A screenshot of a TikTok video with a graphic titled, “What you need to know about monkeypox.” The fabricated graphic lists four bogus claims about monkeypox and includes a BBC News logo and a source line crediting the World Health Organization. The News Literacy Project has added a label that says, “FALSE.”
This is not an authentic graphic from BBC News.
It appears to be a doctored version of a graphic posted July 23 by the verified Instagram account of BBC News.
The Centers for Disease Control and Prevention has not classified monkeypox as an airborne virus.
According to the World Health Organization, it spreads “through close [physical] contact” and through contaminated surfaces.
Monkeypox is not a form of herpes.
Experts confirmed to The Associated Press that herpes is a “completely different virus.”
Monkeypox infections do not “typically last 2-4 months.”
According to the CDC, monkeypox infections typically last two to four weeks.

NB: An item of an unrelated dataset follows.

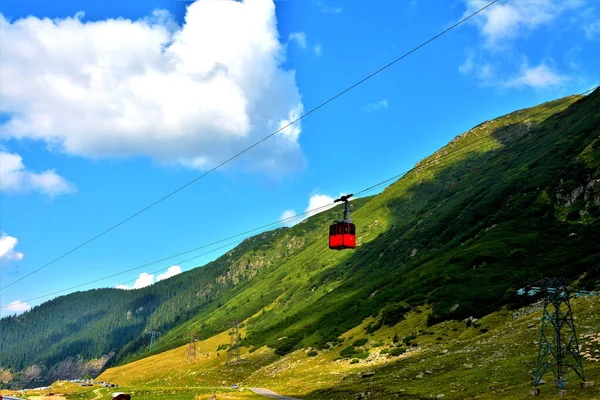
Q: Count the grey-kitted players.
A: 0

According to FactCheck.org, there is no evidence that paralysis is “a recognized problem associated with monkeypox.”

NewsLit takeaway

Doctored headlines and graphics falsely attributed to credible sources are often shared online to spread disinformation. Be wary of posts that include screenshots that make sensational, fear-inducing claims without including live links to credible sources. A quick internet search for any of these claims surfaces numerous fact-checks and is an effective way to debunk this viral post.